Dans un registre très différent, La Leggenda di Kaspar Hauser est le prototype de l’objet hype : ce « western techno » tourné en noir et blanc affiche Vincent Gallo au casting et Vitalic à la bande son. Dans une ambiance surréaliste, entre burlesque et réflexions métaphysiques, Manuli met en scène une petite communauté abstraite de personnages déjantés (une duchesse, son serviteur freak, son amant motard, une pute, un prêtre, un muletier et un shérif DJ) qui se trouvent confrontés à l’arrivé d’un naufragé sauvage (Kaspar Hauser, joué par une actrice androgyne) sur leur île. Le shérif prend Kaspar sous sa protection et entreprend de lui apprendre à mixer, pendant que la duchesse tente d’asseoir son autorité en se débarrassant de l’intrus.
Les questions de genre sont omniprésentes dans La Leggenda di Kaspar Hauser : le western, le film noir, la science-fiction et le fantastique y sont abondamment cités, Kaspar y évolue dans un corps féminin, la BO y est exclusivement électronique.

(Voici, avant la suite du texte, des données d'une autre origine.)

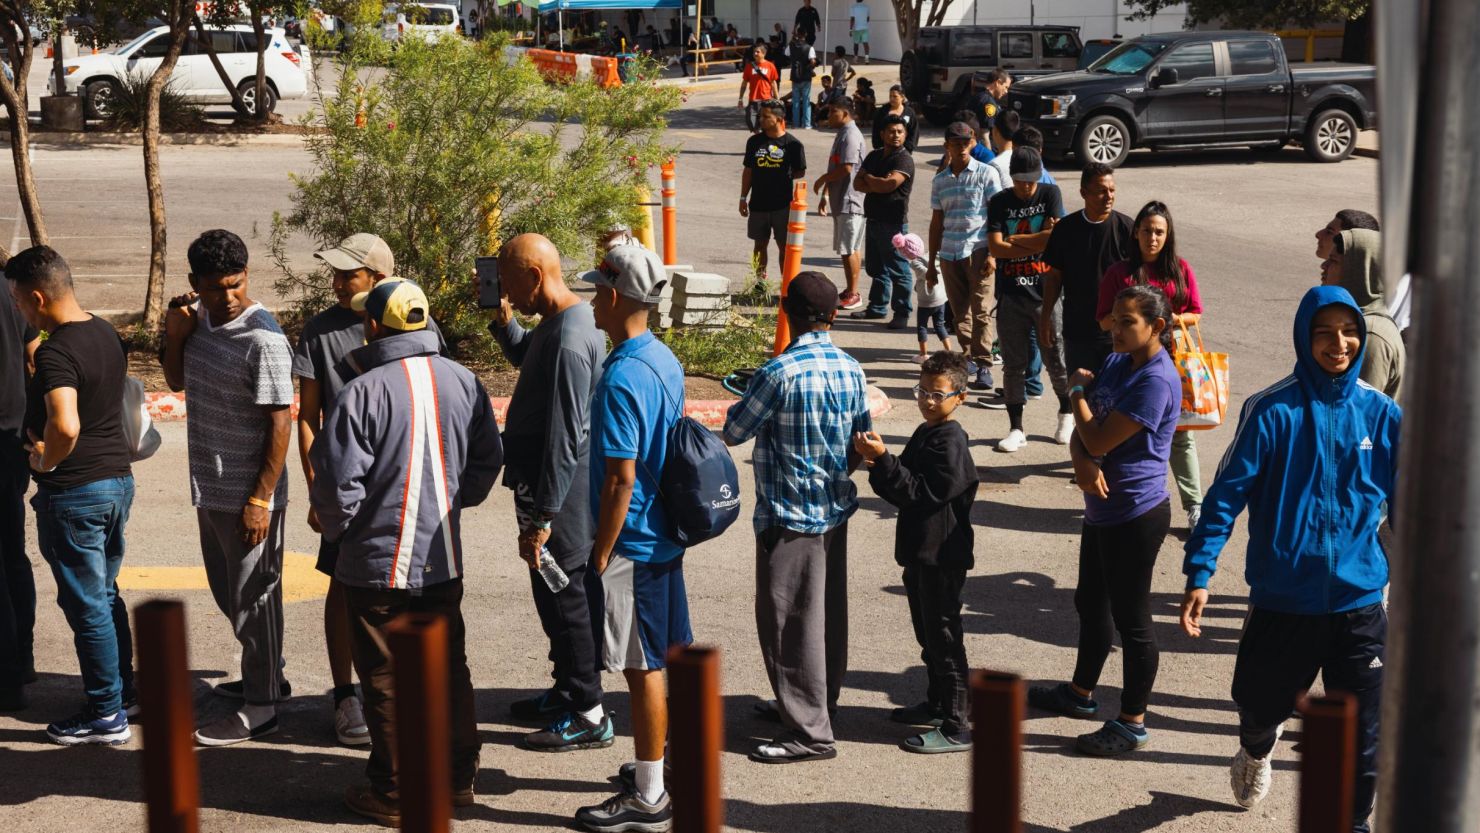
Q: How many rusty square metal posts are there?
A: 5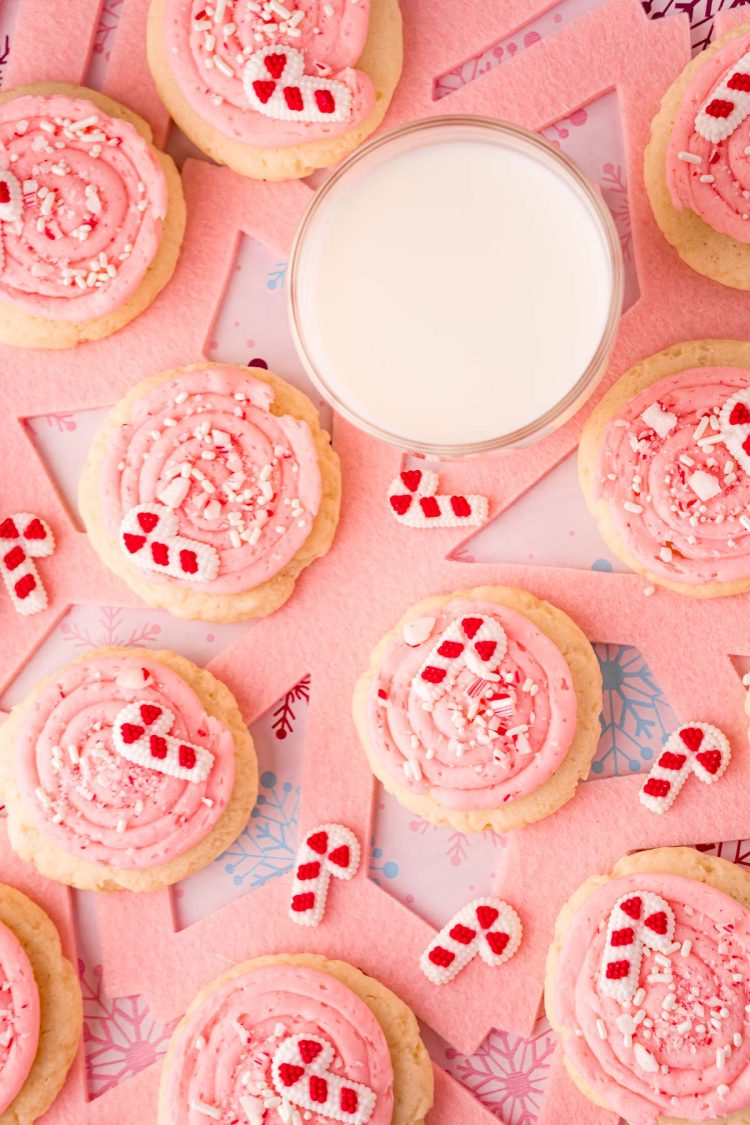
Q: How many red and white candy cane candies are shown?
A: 14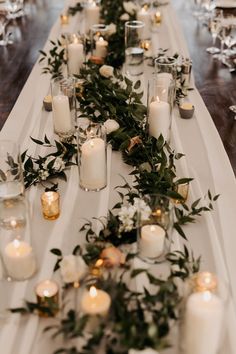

Pourtant, on a l’impression tenace que le discours de Manuli se démarque des références en forme d’hommage au cinéma de genre qui émaillent le cinéma d’aujourd’hui. Chez lui, le genre ne semble pas défini « de l’intérieur », par rapport à lui-même, à ses propres codes, mais il est plutôt vu de l’extérieur, non pas comme le bastion d’une identité forte mais avant tout comme une marque d’altérité (les personnages se demandent d’ailleurs à plusieurs reprises quelles sont les différences entre leur île – leur « intérieur » – et le monde extérieur). Sa mise en avant de la question de l’altérité est particulièrement développée avec le personnage de Kaspar Hauser : aucun des habitants de l’île ne se rend compte de sa véritable identité sexuelle, mais tous éprouvent des problèmes pour appréhender ses différences. Certains restent fermés à tout contact avec lui (la duchesse), tandis que les autres voient leurs échanges entravés par un fossé culturel trop important (le shérif) ou par l’influence castratrice qu’exerce sur eux leur entourage (l’amant). Le diagnostic est sombre (même s’il est possible de passer outre les questions d’apparence, les forces qui se dressent entre les êtres ne sont pas sous leur contrôle direct), mais est pondéré par de belles trouées utopiques (la scène de transe à trois, le traitement égalitaire imposé aux genres cinématographique) qui célèbrent le vivre ensemble et distillent un estimable message de tolérance.